Andromonoecy is a sexual system characterized by the presence of bisexual and male flowers on the same plant. The Resource Saving (RS) hypothesis suggests that andromonoecious plants save resources on male flowers. This hypothesis predicts that all parts of male flowers would be smaller than those of bisexual flowers. In contrast, the Increased Pollen Donation (IPD) hypothesis suggests that male flowers may be better at donating pollen than bisexual flowers.  This hypothesis predicts that male flowers would have more pollen per anther, more stamens, and larger petals than bisexual flowers. Polanisia dodecandra is an andromonoecious plant whose flowers grow in zones of bisexual and male flowers, with bisexual flowers preferentially made when the plant is high on resources. We used floral size measurements to assess these contrasting, but not mutually exclusive hypotheses. Both a bisexual and a male flower were examined on each of 30 plants. The next day, short sections of grass shoots were placed over bisexual stigmas in order to prevent pollination. Paired t-tests were conducted for sepal length, petal length, total stamens, average stamen length, pistil length, ovary length, nectar sugar concentration, nectar volume, and corolla width. Bisexual flowers had statistically significantly longer petals, pistils and ovaries, larger nectar volumes, and wider corollas.

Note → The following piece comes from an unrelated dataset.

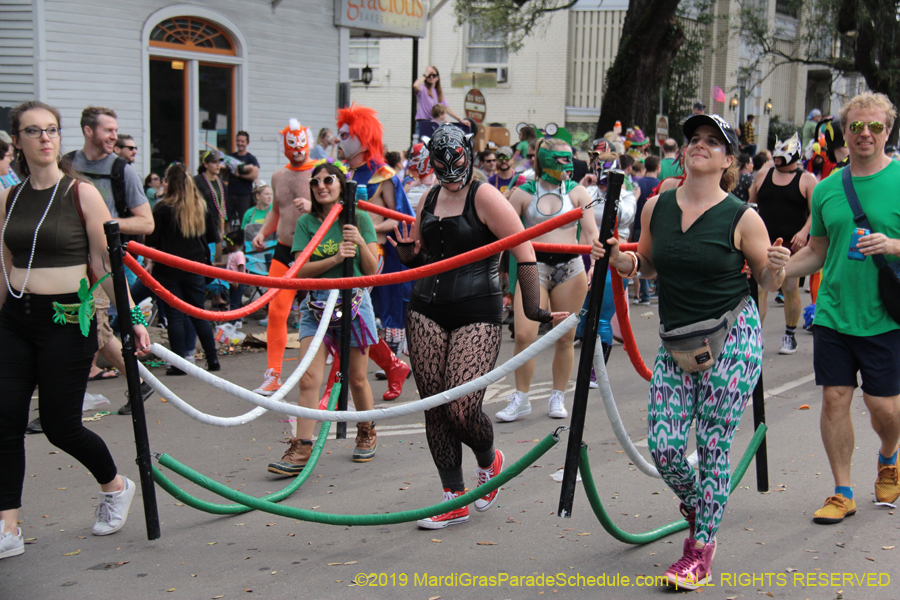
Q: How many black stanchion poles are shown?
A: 4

These results support the RS hypothesis. Our data yielded only weak support for the IPD hypothesis: male flowers had more stamens and higher nectar sugar concentrations than bisexual flowers, but the data were not statistically significant. While this study examined size measurements of the flowers, biomass measurements of flowers may provide new insights. Future research is needed to know whether resources saved through male flowers are reallocated to fruit production.